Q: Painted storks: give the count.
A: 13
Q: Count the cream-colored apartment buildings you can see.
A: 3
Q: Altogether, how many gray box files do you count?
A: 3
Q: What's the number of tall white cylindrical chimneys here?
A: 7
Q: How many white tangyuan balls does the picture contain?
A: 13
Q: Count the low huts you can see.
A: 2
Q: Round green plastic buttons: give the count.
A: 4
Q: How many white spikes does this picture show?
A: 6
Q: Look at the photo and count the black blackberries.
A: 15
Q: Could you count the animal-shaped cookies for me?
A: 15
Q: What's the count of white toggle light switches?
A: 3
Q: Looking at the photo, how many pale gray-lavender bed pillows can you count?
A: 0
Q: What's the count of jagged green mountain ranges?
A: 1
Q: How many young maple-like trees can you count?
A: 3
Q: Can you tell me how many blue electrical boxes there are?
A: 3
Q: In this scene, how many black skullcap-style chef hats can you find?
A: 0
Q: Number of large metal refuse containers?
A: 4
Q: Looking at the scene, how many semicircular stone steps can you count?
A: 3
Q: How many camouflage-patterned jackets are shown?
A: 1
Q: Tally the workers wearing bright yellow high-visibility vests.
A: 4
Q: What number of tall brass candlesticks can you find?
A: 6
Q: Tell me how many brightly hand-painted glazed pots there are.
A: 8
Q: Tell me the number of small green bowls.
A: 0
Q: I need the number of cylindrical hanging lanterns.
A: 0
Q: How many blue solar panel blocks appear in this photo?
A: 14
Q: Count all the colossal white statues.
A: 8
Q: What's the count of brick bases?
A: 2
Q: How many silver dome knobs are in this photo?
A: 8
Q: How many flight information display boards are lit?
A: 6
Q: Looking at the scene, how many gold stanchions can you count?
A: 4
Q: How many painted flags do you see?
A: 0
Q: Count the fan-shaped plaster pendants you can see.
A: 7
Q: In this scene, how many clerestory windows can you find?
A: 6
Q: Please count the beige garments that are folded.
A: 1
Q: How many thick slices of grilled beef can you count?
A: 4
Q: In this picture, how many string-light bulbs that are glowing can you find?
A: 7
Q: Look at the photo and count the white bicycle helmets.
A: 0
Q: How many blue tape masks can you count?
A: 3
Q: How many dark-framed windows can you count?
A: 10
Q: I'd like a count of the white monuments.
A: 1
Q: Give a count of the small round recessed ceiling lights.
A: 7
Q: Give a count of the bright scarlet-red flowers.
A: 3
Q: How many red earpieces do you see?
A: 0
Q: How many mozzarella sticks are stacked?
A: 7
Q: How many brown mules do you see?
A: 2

Problem requirements ▸
Nothing but a number should be given: the count of lines in the data above with the word "there".

Answer box ▸
2